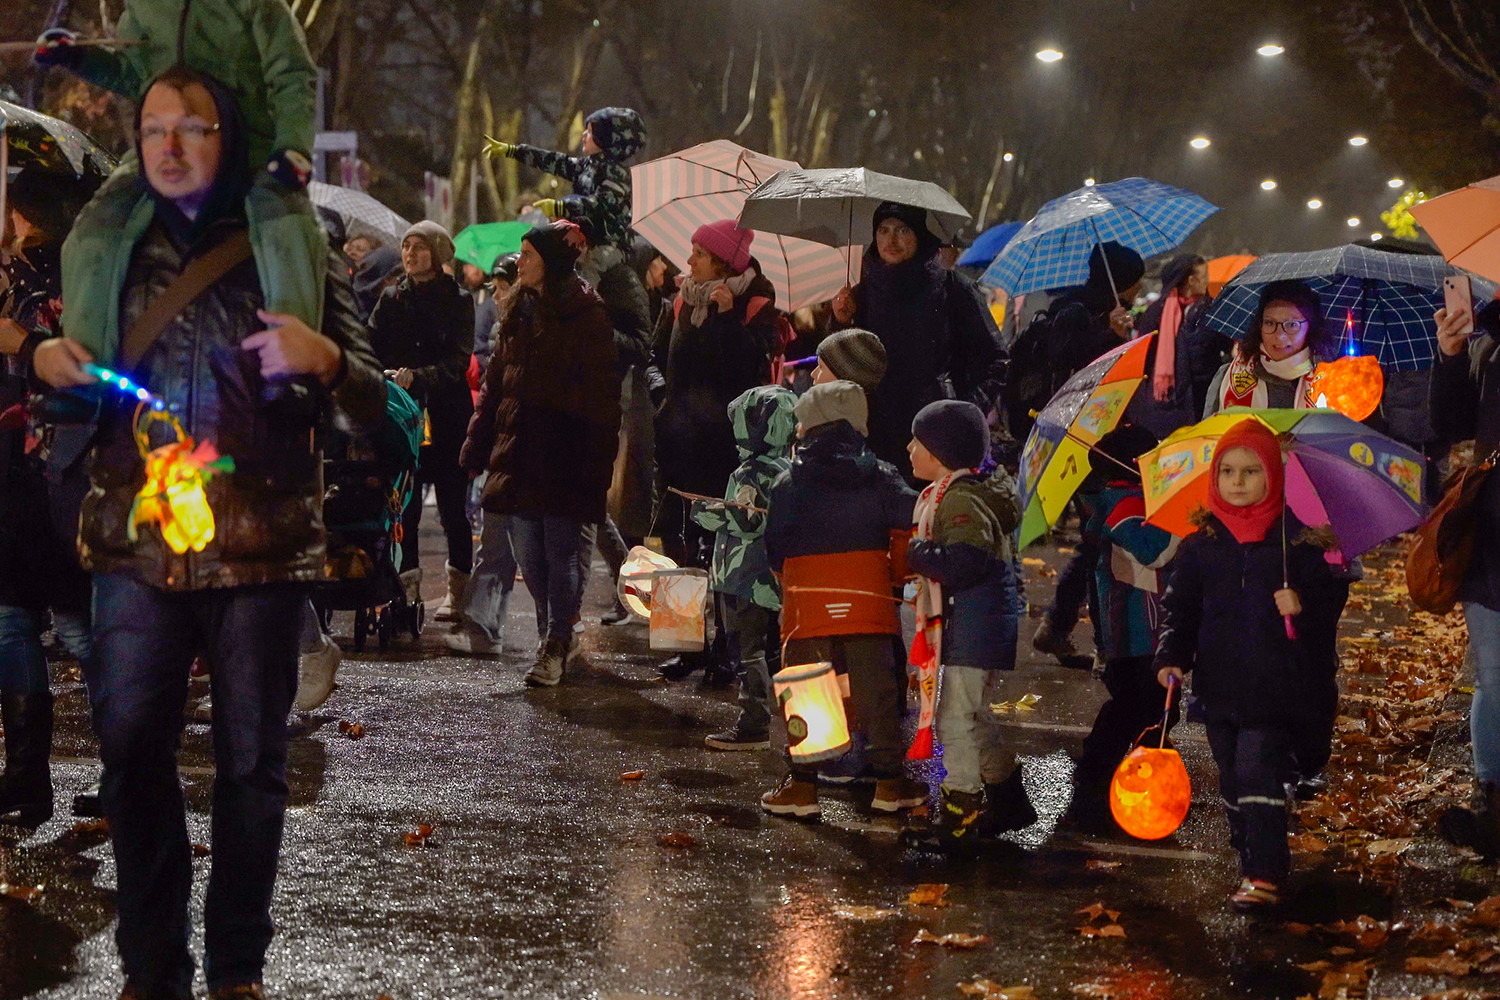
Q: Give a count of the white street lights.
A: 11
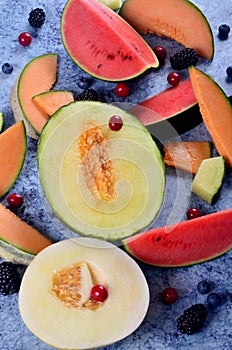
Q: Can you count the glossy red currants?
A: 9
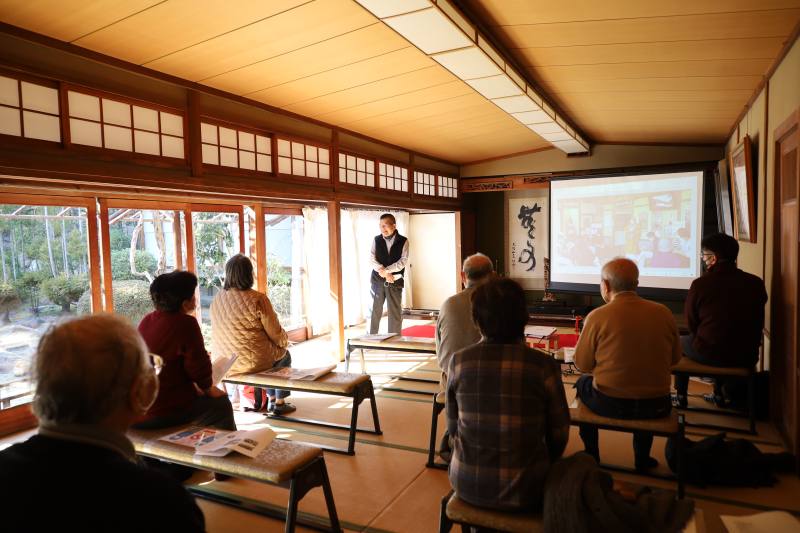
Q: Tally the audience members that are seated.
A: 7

_ _ _ _ _

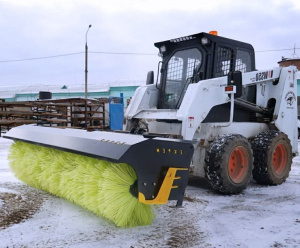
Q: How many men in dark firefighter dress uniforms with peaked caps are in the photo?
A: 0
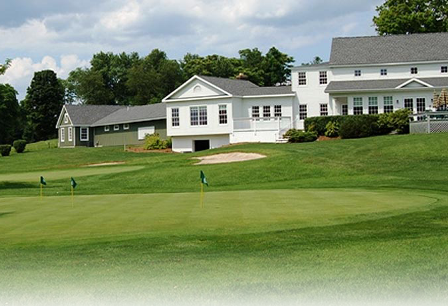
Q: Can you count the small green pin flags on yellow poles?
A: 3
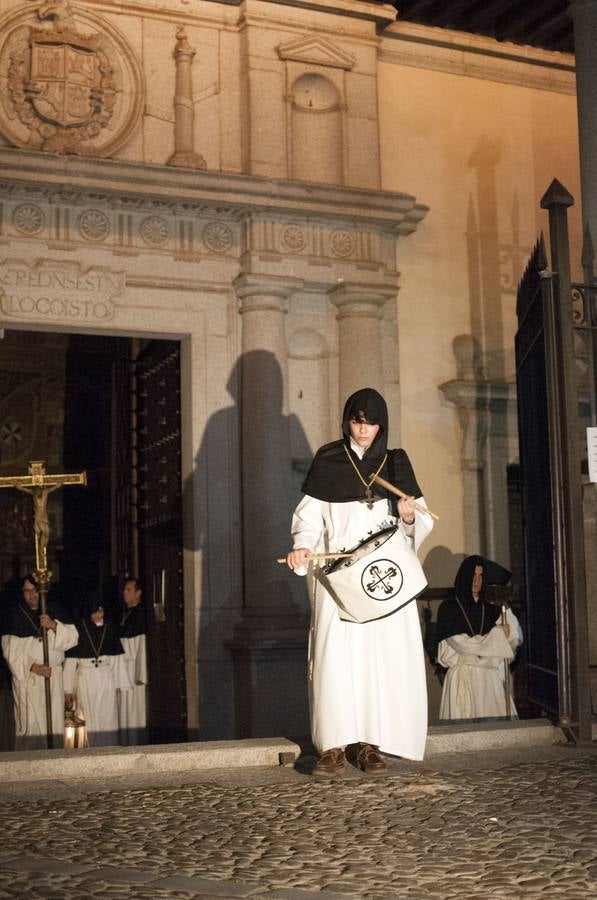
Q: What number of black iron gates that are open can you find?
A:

_ _ _ _ _

Go over the listing above and return each line with "count".

Q: Give a count of the white street lights.
Q: Can you count the glossy red currants?
Q: Can you count the small green pin flags on yellow poles?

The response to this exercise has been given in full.